May 30, 2013Patrick NunnallyRiversComments Off on ‘Crop Per Drop’: a new metric in water/agriculture analysis?

A recent news release from the University of Minnesota highlights the publication of an important global analysis of the relationship between food and water.  The study’s lead author, post-doctoral research scholar Kate A. Brauman, suggests that because crop irrigation is the largest consumptive use of freshwater on the planet, the study has implications both for food security and for water stress.

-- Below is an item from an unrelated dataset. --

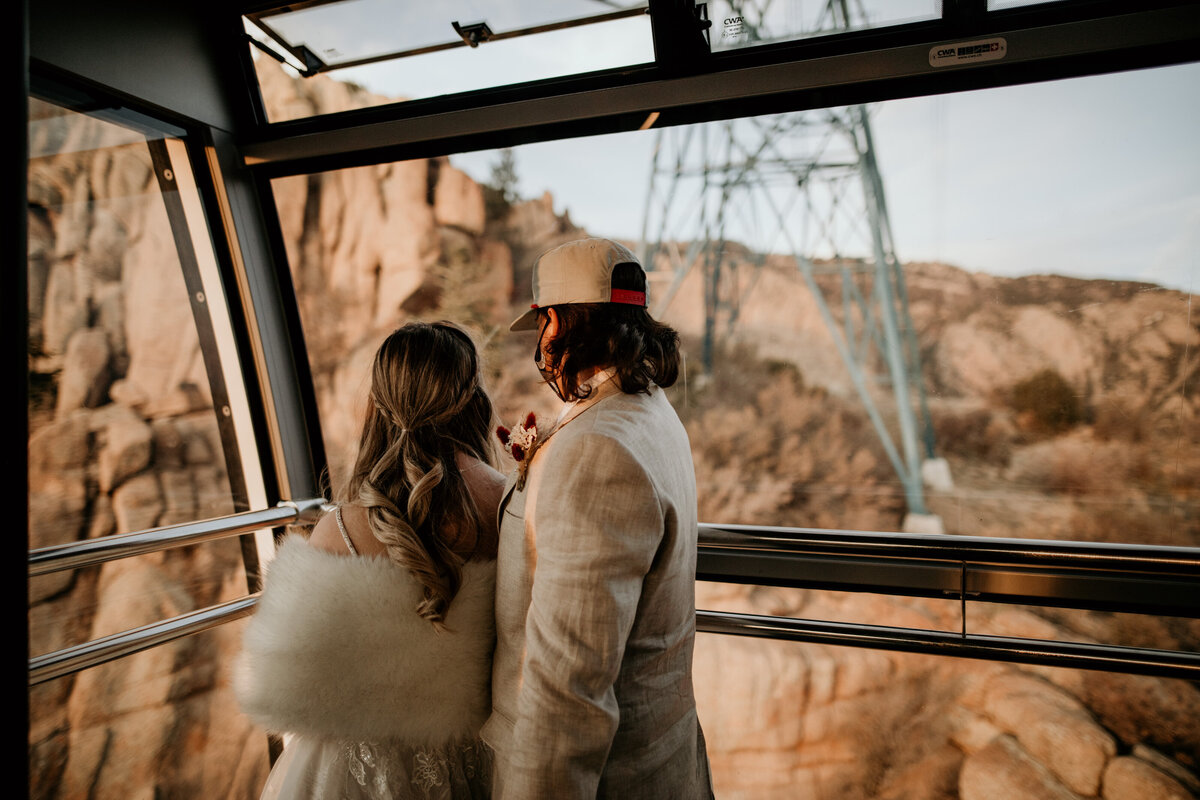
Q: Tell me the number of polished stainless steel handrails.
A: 4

It’s the latter point that is particularly relevant to our studies of the Mississippi River, its watershed, and related groundwater issues.  Irrigation across the Great Plains is drawing down the region’s aquifers at an alarming rate; some predict that the water conflicts now playing out in the American West may well be coming to the Mississippi Valley in the not-too-distant future.  For example, this piece points out that the multiple demands on the Mississippi River in the delta region can easily be seen as leading to regional conflict over water supplies.

I work at a university, so see the answer to challenges as lying in research, analysis, and education.  Of course, there’s more to solving future “water wars” than simply knowing more and persuading people to change their habits.  Brauman’s research may or may not point to important lines of inquiry and discussion in places like the Minnesota River valley, where too often the debate is pitted as “farmers vs. river folks.”  But it’s very clear that we all need to know more about how agricultural practices use water, and how those uses can be improved, in order to envision a sustainable future for ourselves and our waters.